## Source data
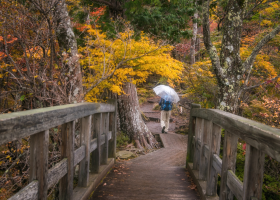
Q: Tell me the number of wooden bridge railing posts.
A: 12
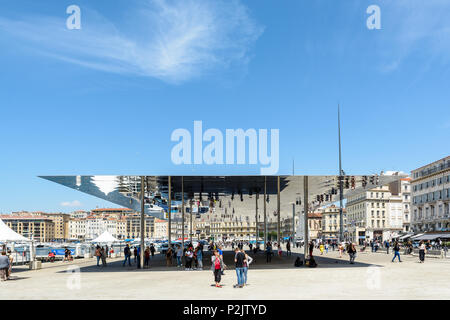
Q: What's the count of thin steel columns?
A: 8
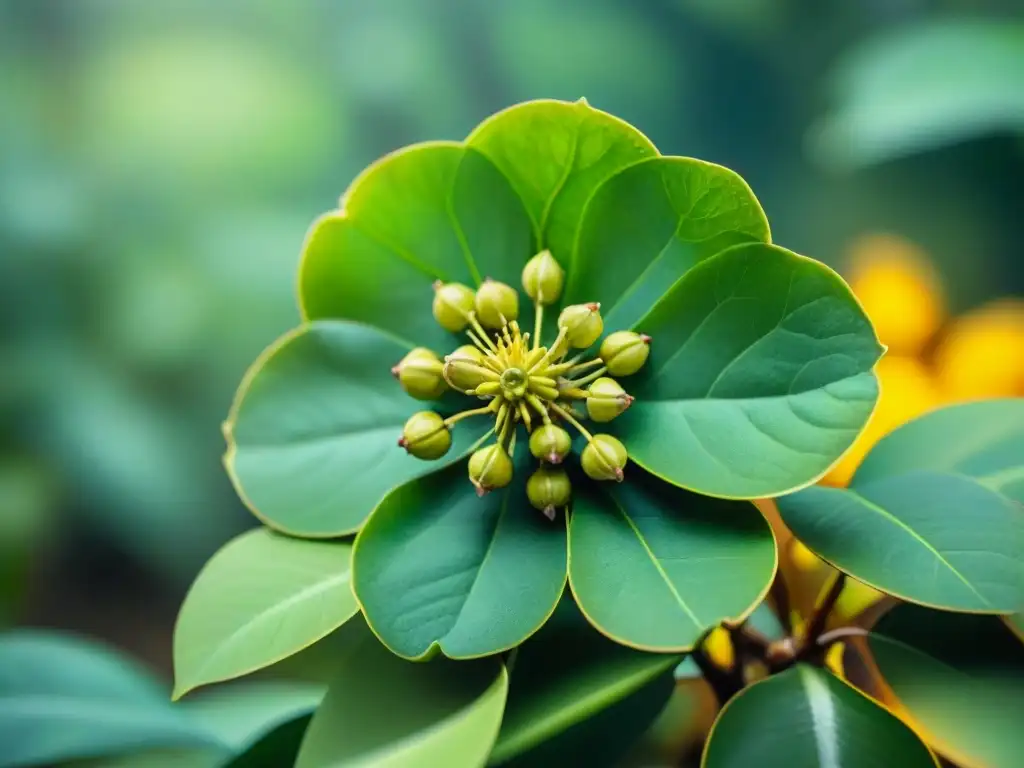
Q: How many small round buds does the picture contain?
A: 13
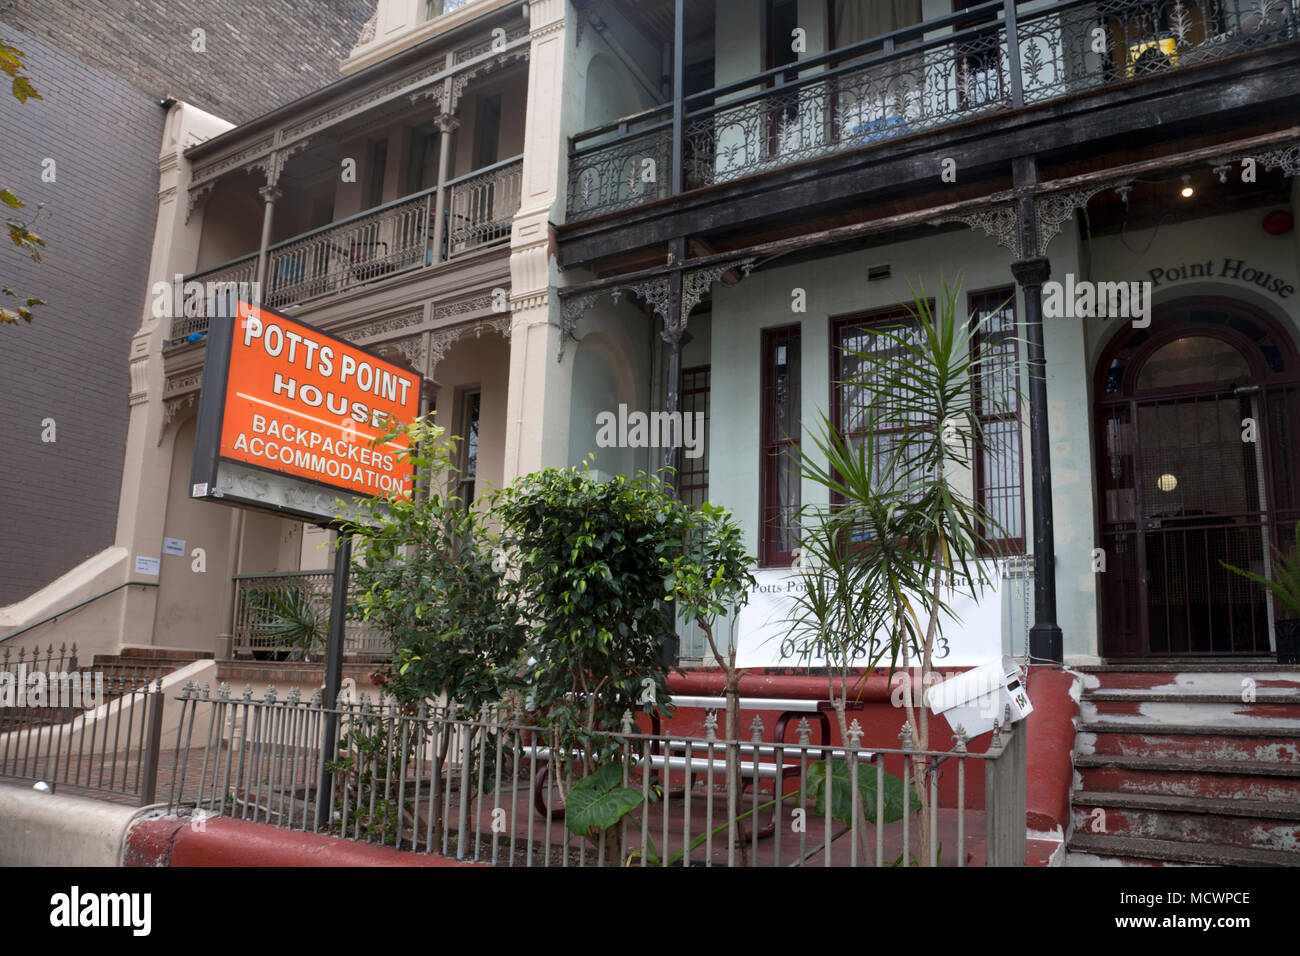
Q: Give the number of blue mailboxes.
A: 0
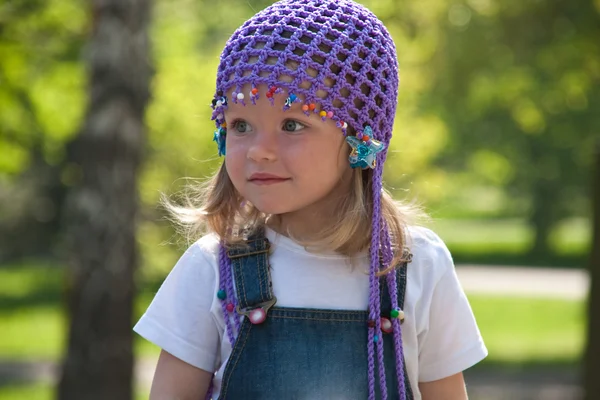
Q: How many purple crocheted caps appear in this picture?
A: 1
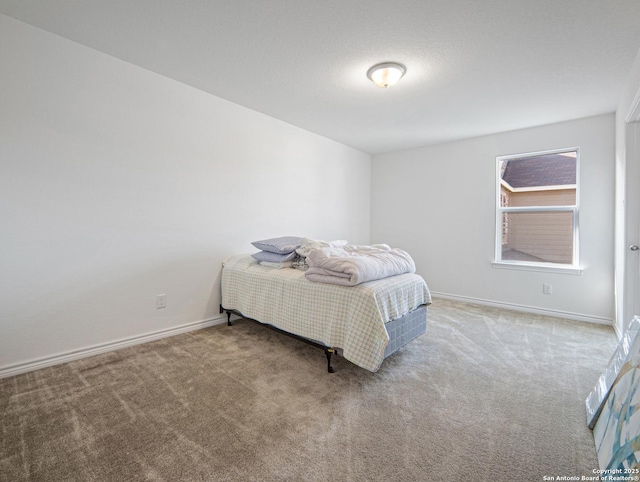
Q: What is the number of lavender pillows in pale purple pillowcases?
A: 2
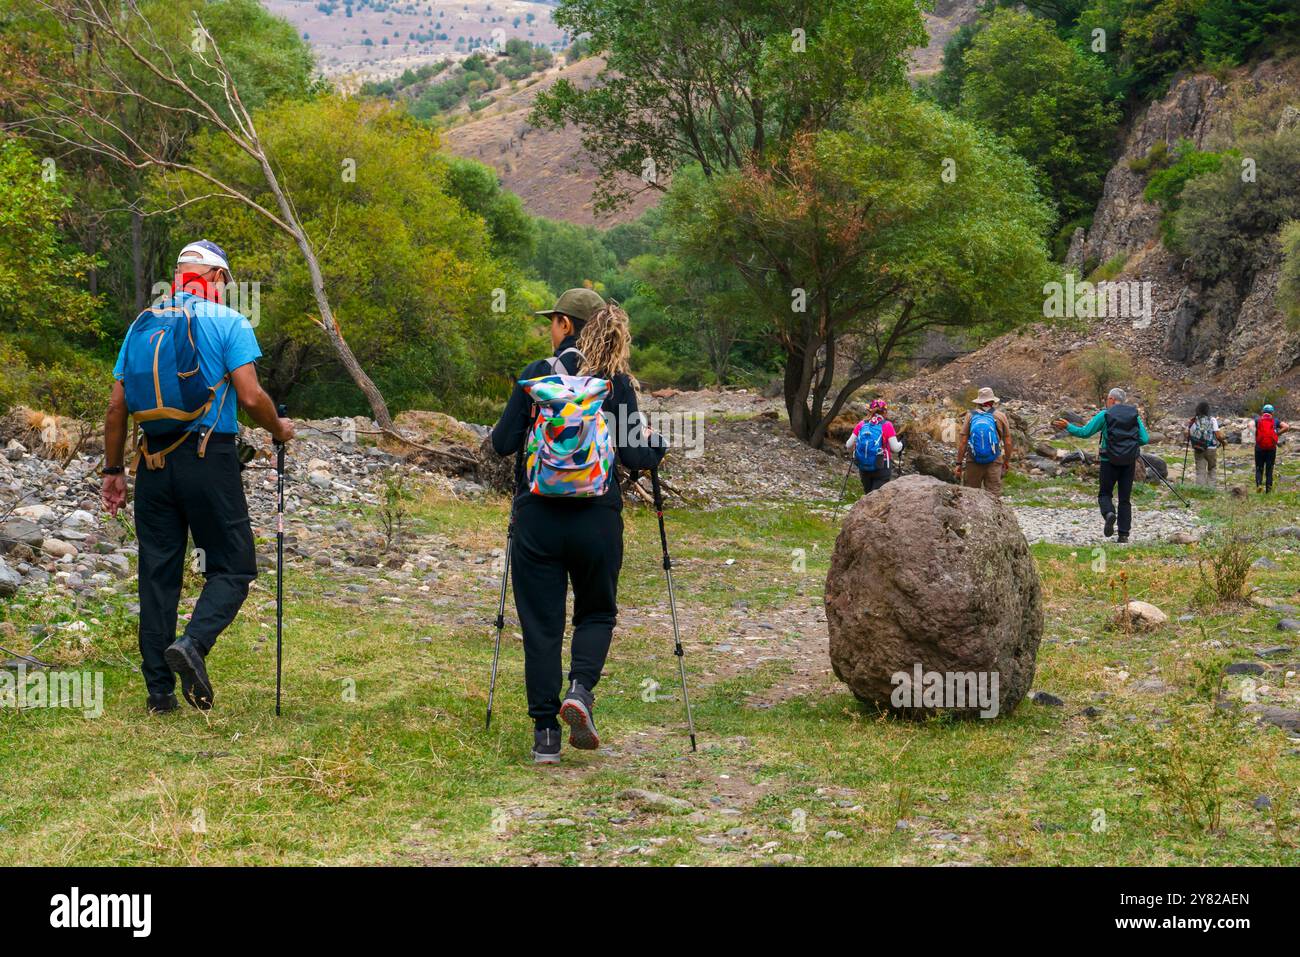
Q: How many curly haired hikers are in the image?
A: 1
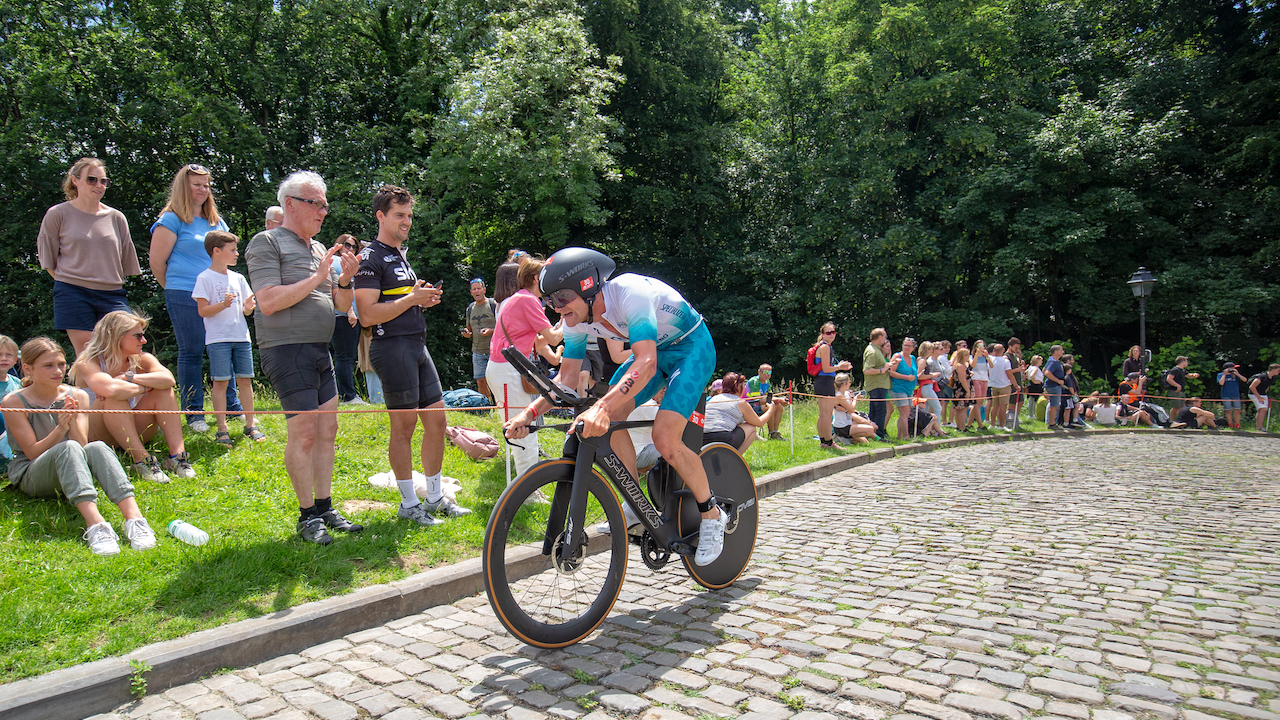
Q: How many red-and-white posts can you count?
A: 6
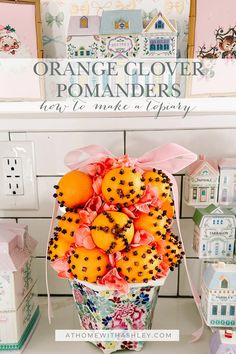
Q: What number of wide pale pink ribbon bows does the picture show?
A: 1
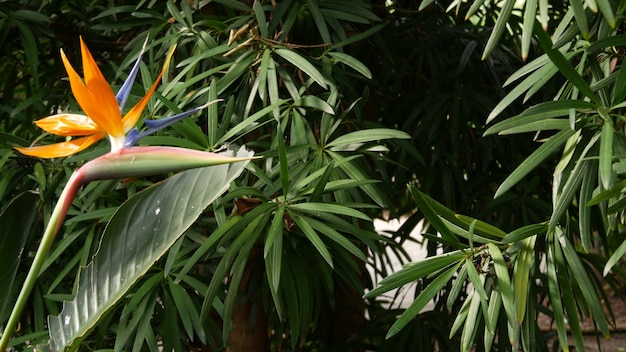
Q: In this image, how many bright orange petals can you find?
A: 5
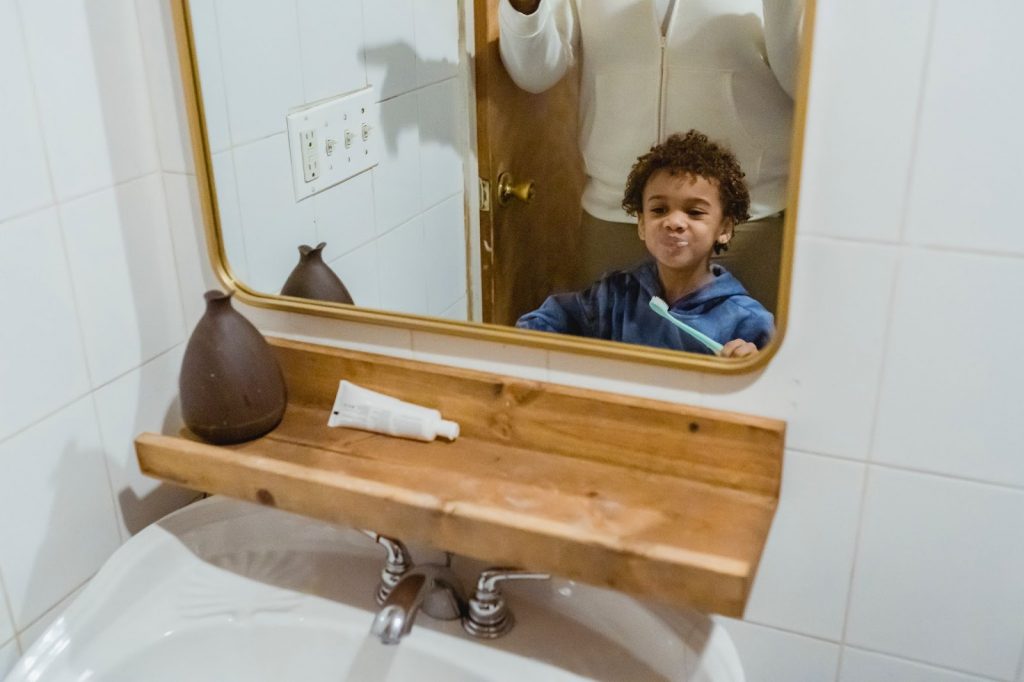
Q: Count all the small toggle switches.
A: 3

## How to complete this task
Output the records exactly, pictures excluded.

## Task response
Q: Tell me the number of wooden bridge railing posts.
A: 12
Q: What's the count of thin steel columns?
A: 8
Q: How many small round buds does the picture contain?
A: 13
Q: Give the number of blue mailboxes.
A: 0
Q: How many purple crocheted caps appear in this picture?
A: 1
Q: What is the number of lavender pillows in pale purple pillowcases?
A: 2
Q: How many curly haired hikers are in the image?
A: 1
Q: How many red-and-white posts can you count?
A: 6
Q: What number of wide pale pink ribbon bows does the picture show?
A: 1
Q: In this image, how many bright orange petals can you find?
A: 5
Q: Count all the small toggle switches.
A: 3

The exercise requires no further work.